Il carcere dovrebbe rappresentare per ogni detenuto un’esperienza che interrompe il percorso criminale sin’ora ad allora intrapreso … dovrebbe avviare ad un processo di rieducazione e cambiamento, soprattutto in vista del futuro reinserimento nella società. Questo percorso di rieducazione dovrebbe essere svolto all’insegna della cultura della legalità. Vi sembrerà un contraddizione legare la parola legalità a quella della detenzione, personalmente non credo lo sia.
Parlare di legalità con i detenuti, ha un significato preciso. Se queste persone si trovano attualmente recluse è perché hanno violato i dettami del nostro ordinamento giuridico che stabilisce i comportamenti ritenuti legali e quelli illegali .
Partendo dalla convinzione che il carcere non debba essere una parentesi di tempo perso, ma dovrebbe avviare il detenuto verso un processo di riconciliazione con la comunità, sono convinta, e per fortuna non da sola , che gli interventi formativi che vengono organizzati all’interno delle carceri, siano di effettiva utilità, soprattutto se mirano a favorire nel detenuto processi di riflessione e possibilmente, di cambiamento.
Qualunque occasione che consenta di rivedere criticamente e possibilmente modificare i propri comportamenti in funzione di un maggior benessere individuale e collettivo, andrebbe stimolata e incentivata.
Ma il carcere è spesso un luogo di non-cambiamento, dove il detenuto assoggetta ogni sua azione al desiderio di uscire, manipolando a questo scopo ogni rapporto interpersonale.
Il principale problema è rivestito dal fatto che il detenuto non si riesce a staccare dalla realtà in cui si trova, il suo pensiero è rivolto in primis alla permanenza forzata piuttosto che ad una riflessione critica; ogni azione è fatta ad un solo fine, che tutti potete immaginare … in questi casi, il carcere rappresenta veramente una parentesi di tempo perso.
Per il bene della collettività, questo tempo, potrebbe e dovrebbe essere impiegarlo in modo diverso, magari aiutando i detenuti ad intraprendere un percorso di riflessione critica sul perché si trova in carcere. E’ un percorso difficile, che può avvenire solo se ogni detenuto accetta di risolvere o perlomeno riflettere, su alcuni conflitti, che hanno condizionato il suo percorso di vita.

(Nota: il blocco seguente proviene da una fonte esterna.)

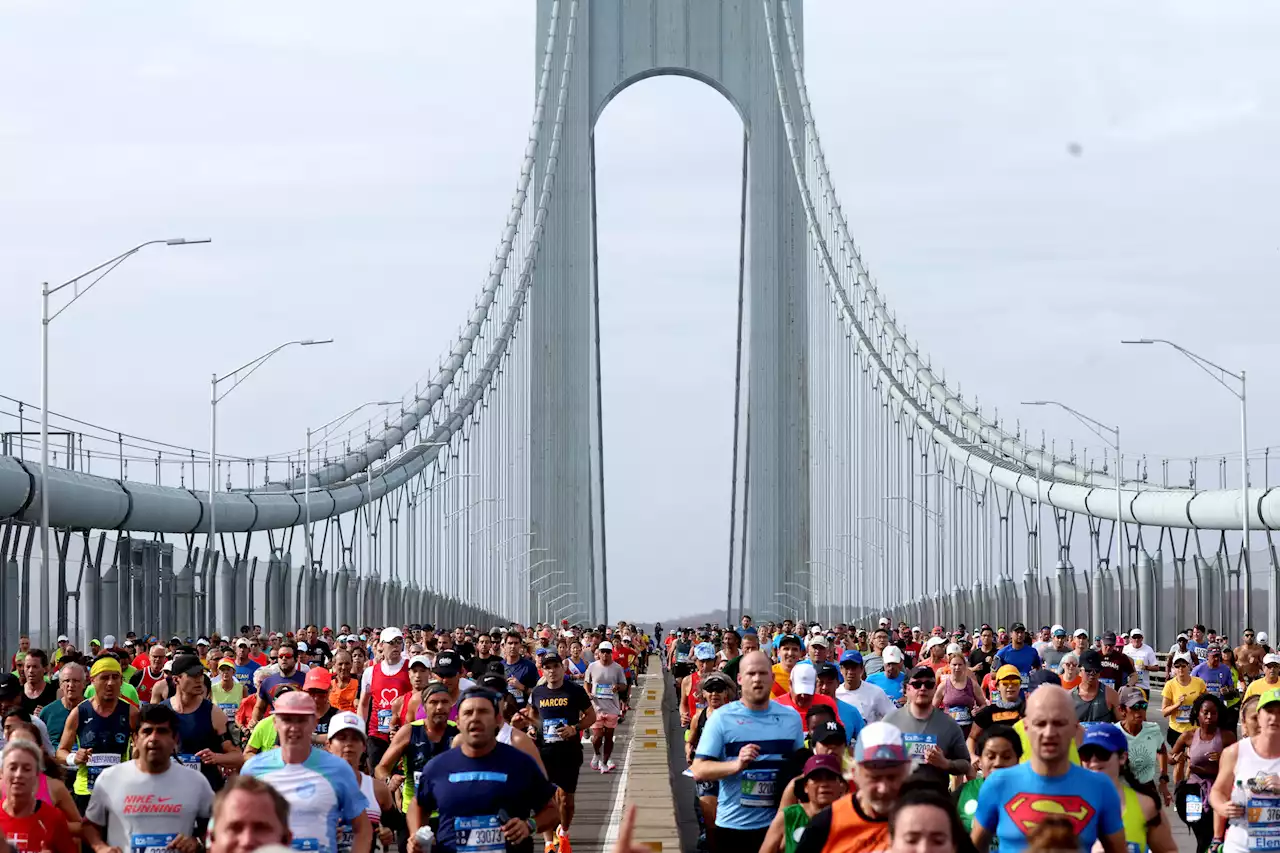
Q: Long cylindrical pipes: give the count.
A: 4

Il più importante conflitto è quello tra il detenuto e gli altri cittadini sul dovere di rispettare la Legge. È il conflitto per il quale il reato rappresenta un attacco al legame sociale. Con il reato si verifica il venir meno della fiducia reciproca fra i cittadini rispettosi della legge ed il reo. Si verifica un’offesa alle aspettative di collaborazione per la cura del legame tra tutti i cittadini e c’è un’ingiustizia compiuta a danno della comunità (personificata nella del reato) .

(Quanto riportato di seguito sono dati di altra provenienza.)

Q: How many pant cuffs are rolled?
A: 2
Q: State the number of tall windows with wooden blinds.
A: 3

Qualora fingessimo che il reato non abbia rotto il legame esistente tra cittadini, ci comporteremmo come se il danno fosse stato arrecato solo ad altri cittadini, e siccome non riguarda direttamente noi, il fatto non ci tocca. Se così facessi, non aggireremmo secondo il principio morale di legalità.
Per questo dovere morale nei confronti del prossimo, diventa necessario rivolgere l’attenzione ai detenuti non solo per richiedere maggiore severità nell’applicazione delle pene … da cittadini consapevoli dovremmo pretendere quelle attività che stimolino la riflessione in queste persone. Questo può avvenire attraverso il contatto del detenuto con operatori di legalità, persone esperte che si impegnano a rappresentare la comunità, quella dei cittadini onesti e del loro modello di legalità, che non giustificano i reati, solo perché si trovano a contatto con i detenuti, semmai con gli stessi cercano di ristabilire quel legame sociale interrotto. Una riconciliazione tra il detenuto e la comunità diventa necessaria seppur difficile, ma è anche vero che si può lavorare sulla comprensione dell’idea che il legame sociale è un bene collettivo cui tutti sono tenuti a salvaguardare.
Julian Barbour in “La fine del tempo” dice … se non accadesse nulla, se nulla cambiasse il tempo si fermerebbe. Perché il tempo non è altro che cambiamento, ed è appunto il cambiamento che noi percepiamo, non il tempo. Di fatto , il tempo non esiste … Non importa quanto tempo ci vorrà affinché la cultura della legalità abbia il sopravvento sulla pratica dell’illegalità … la cultura della legalità implica la partecipazione, in poche parole “si impara praticandola” attraverso stili di vita corretti, il contrario conduce inevitabilmente alla dispersione umana e sociale. È questa che dobbiamo combattere, la dispersione in tutte le sue forme, perché questa è del resto conseguenza e concausa della diffusione dell’illegalità.